Pastor Jim Murphy was a soft touch. Dean was glad that there was one benefit to all that religious training, or whatever weird shit priests, reverends, rabbis, and pastors (Dean wasn’t quite clear on the differences) did to earn those dorky dog collars and dresses they were all forced to wear.

‘Now this is what we call an easy mark, Sammy.’ Dean confided quietly to his little brother outside the closed door to Pastor Jim’s office.

Sammy looked blank, but nodded anyway.

Dean sighed. He still had a lot of work to do with Sammy. Eight-year-olds were kind of dumb all the way through; a bit like marshmallows, sweet and sticky, but a whole lot smellier.

‘What you need to do, is to go in there and ask Pastor Jim if he’d like to play a small guessing game.’

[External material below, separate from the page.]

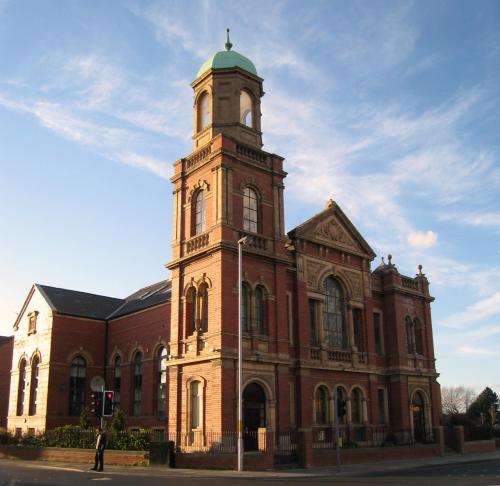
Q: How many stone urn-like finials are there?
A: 2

Sammy brightened because he clearly remembered this bit from Dean’s rehearsal in their room earlier that morning, and Dean breathed a little easier because he didn’t want to take a chance on another practice in the narrow hallway where that battle axe of a church secretary Mrs Grimes was bound to catch them. Dean was sure she had eyes in the back of her wispy grey bun. That woman was a cast-iron bitch, no doubt about it at all. If it hadn’t been for all the wards around the church Dean would have been more than happy to perform his first exorcism on her.

‘Got the shells? And the pea?’ Dean said, trying to put the human evil that was Mrs Grimes out of his mind for a while.

Sammy silently held out one grimy, clenched fist.

‘Good boy. Go get him! And remember, take no prisoners!’

Dean had never, ever, heard Pastor Jim laugh so much in his life. Damn it!

‘It’s okay, Sammy,’ Dean said, consoling himself more than his brother, who was also laughing as if it was one big joke that the Pastor had picked the right shell every time.

‘Fucking Marines,’ Dean swore to himself. Next time he was obviously going to have teach Sammy how to palm the pea. An honest game was certainly not the way to go with Jim Murphy.

‘Boys? How about a little wager on how fast you can clean up my yard before the next service?’ The Pastor was standing in the doorway grinning evilly down at Dean.

‘Son of a bitch,’ Dean thought as he watched his gullible brother happily make a deal with God’s own particular devil.

Dean’s little battles with Pastor Jim livened up the rest of the month, and the first two weeks of December.

Dean enlisted a willing Sammy in his army of two, but unfortunately the kid was more of a sucker than their target.

Pretty much whatever they tried got turned back against them threefold.

‘The Lord is a great believer in giving, Dean.’ Pastor Jim snickered over his shoulder as he walked past with the members of his flower committee.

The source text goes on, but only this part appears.